(Collected data)
--------------------------------------------------

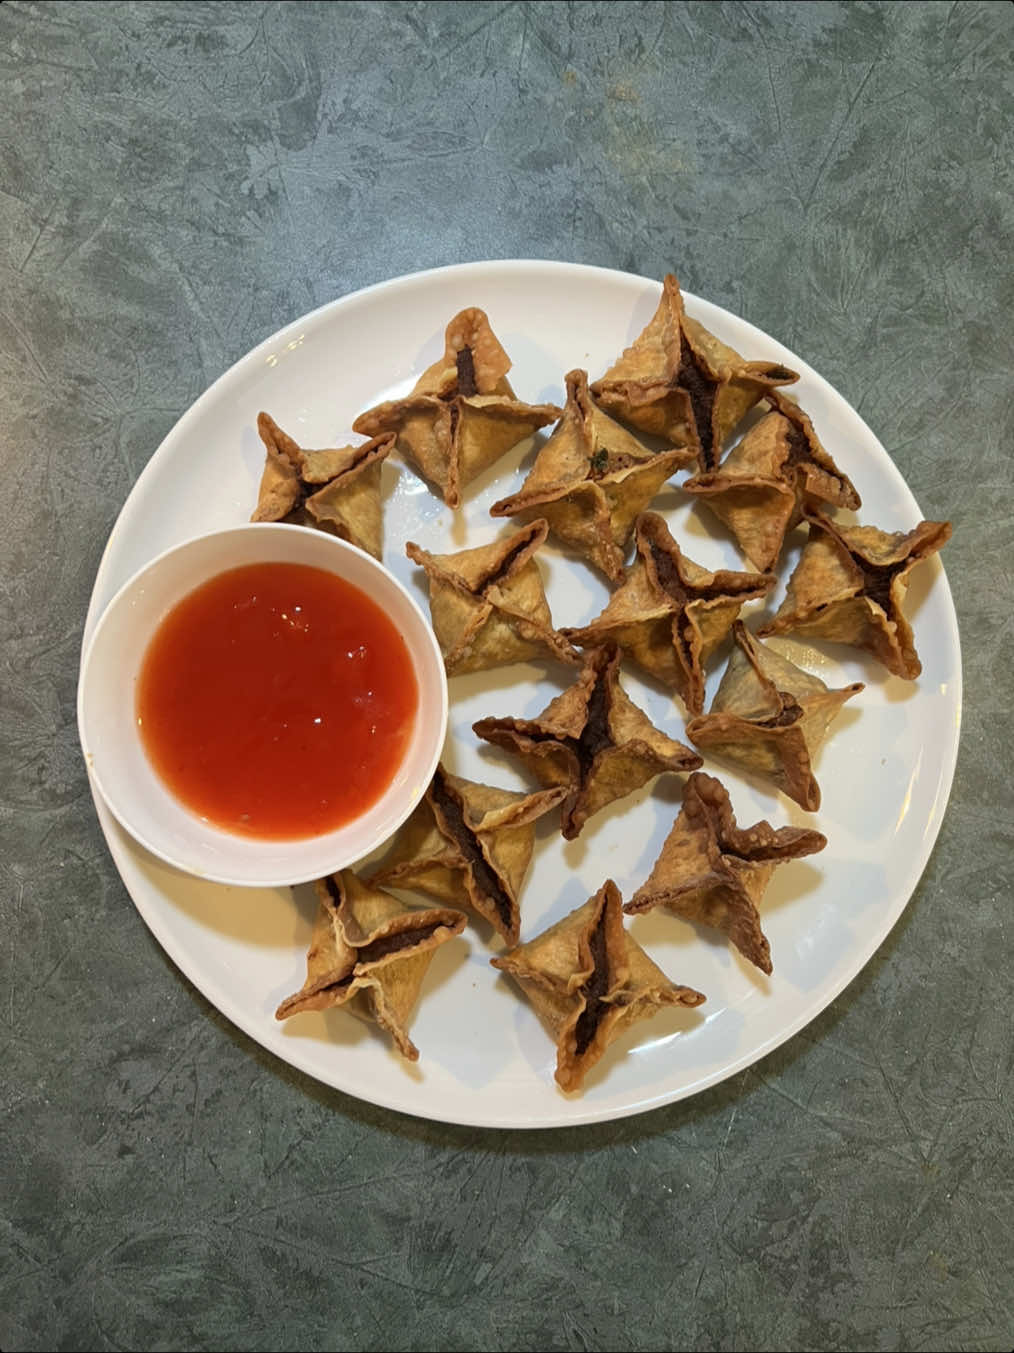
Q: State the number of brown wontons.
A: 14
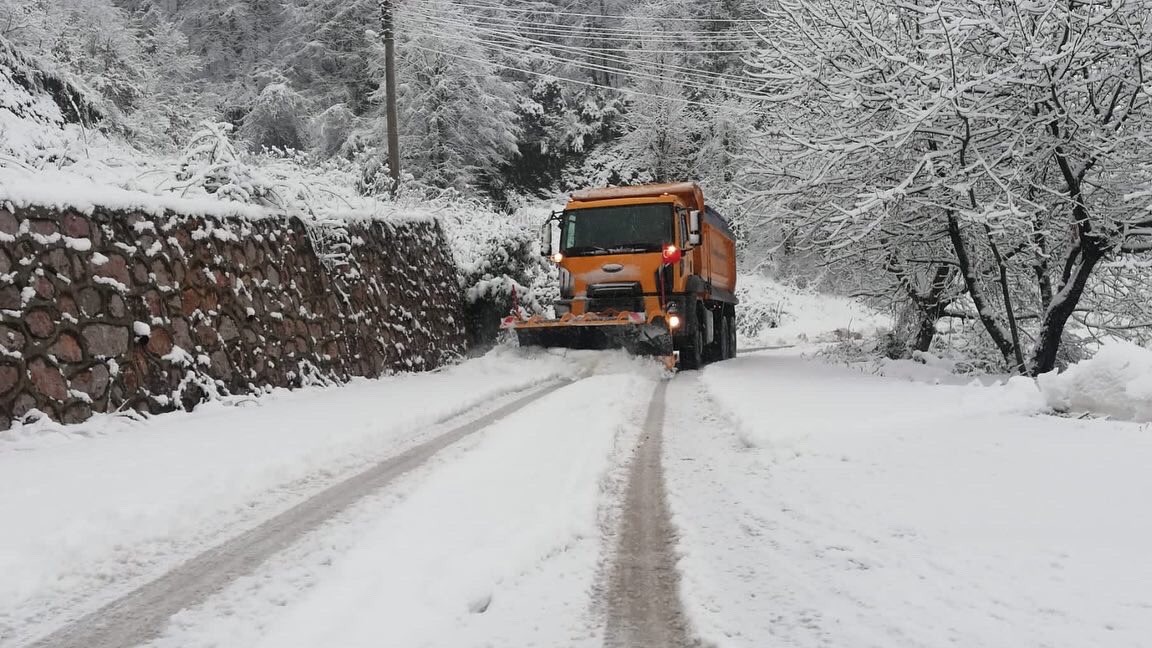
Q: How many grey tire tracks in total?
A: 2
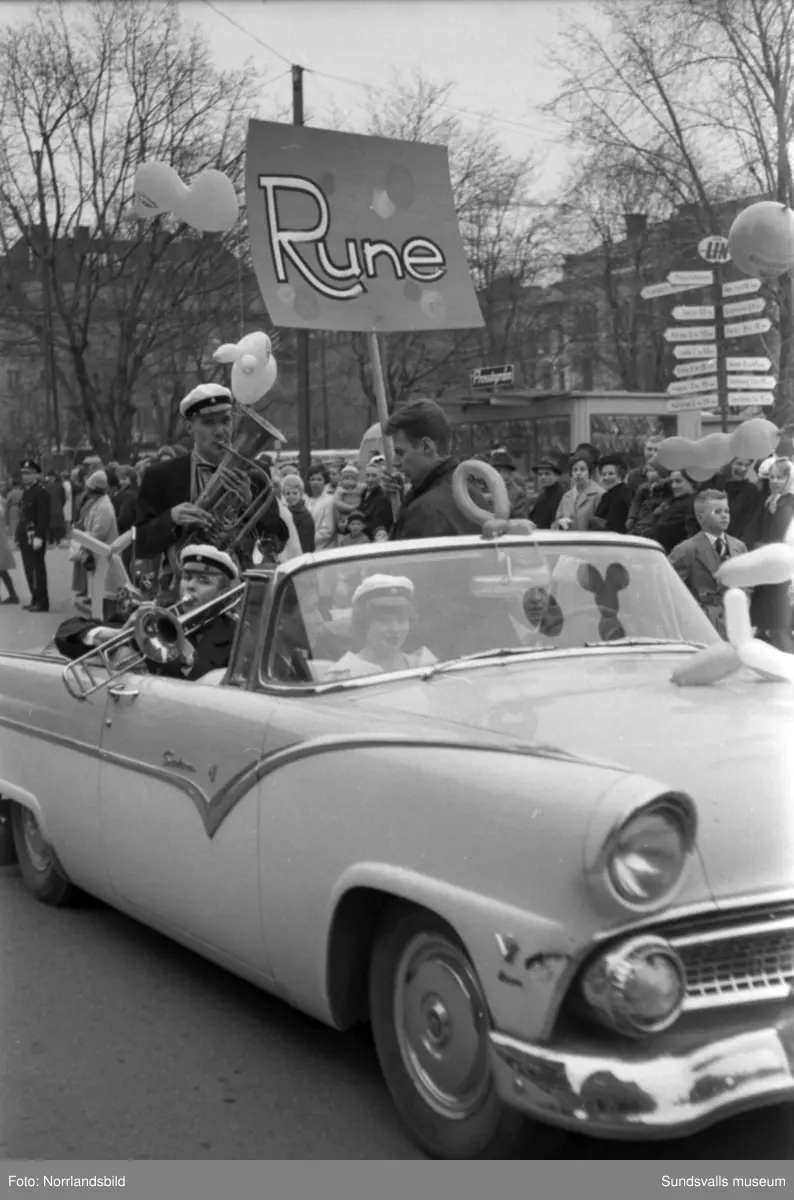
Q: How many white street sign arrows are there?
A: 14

--------------------------------------------------

THE TASK:
Of the lines above, copy each one that contains the word "many".

RESULT FOR THIS EXERCISE:
Q: How many grey tire tracks in total?
Q: How many white street sign arrows are there?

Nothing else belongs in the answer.